What you need to do »
Your job is to transcribe all the records that follow, excluding any pictures.

(Stored records)
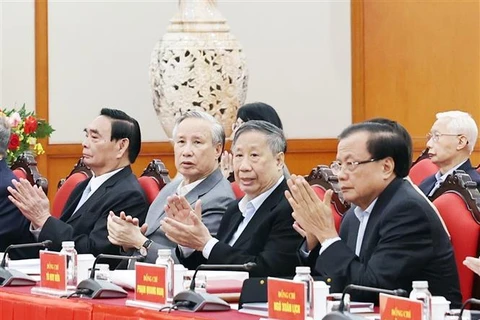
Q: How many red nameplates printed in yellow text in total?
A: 4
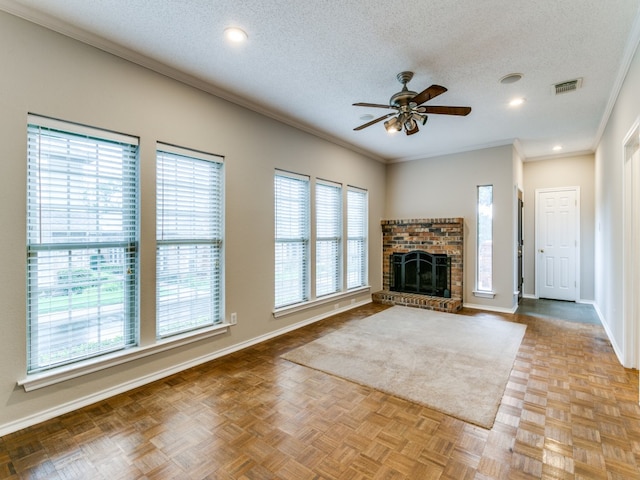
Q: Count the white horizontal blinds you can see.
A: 5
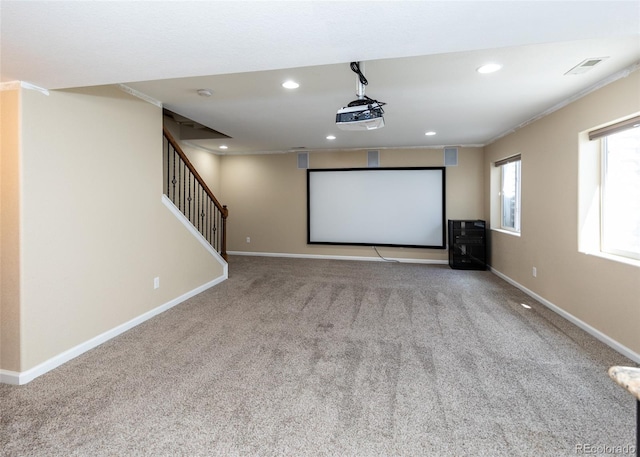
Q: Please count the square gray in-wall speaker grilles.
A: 3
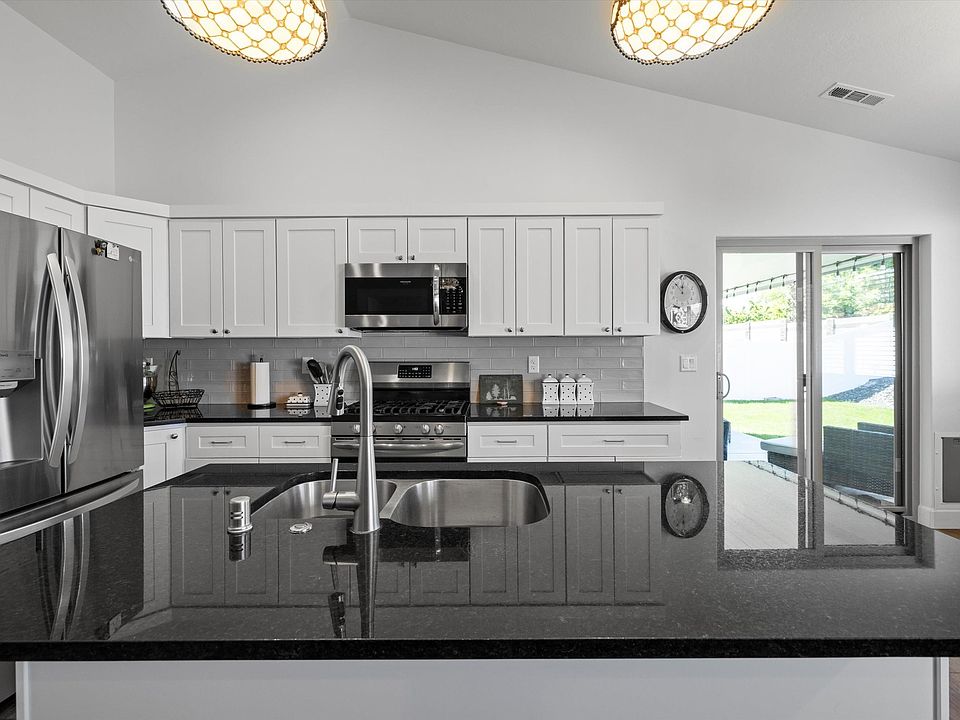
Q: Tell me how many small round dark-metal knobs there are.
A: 10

Task result »
Q: How many red nameplates printed in yellow text in total?
A: 4
Q: Count the white horizontal blinds you can see.
A: 5
Q: Please count the square gray in-wall speaker grilles.
A: 3
Q: Tell me how many small round dark-metal knobs there are.
A: 10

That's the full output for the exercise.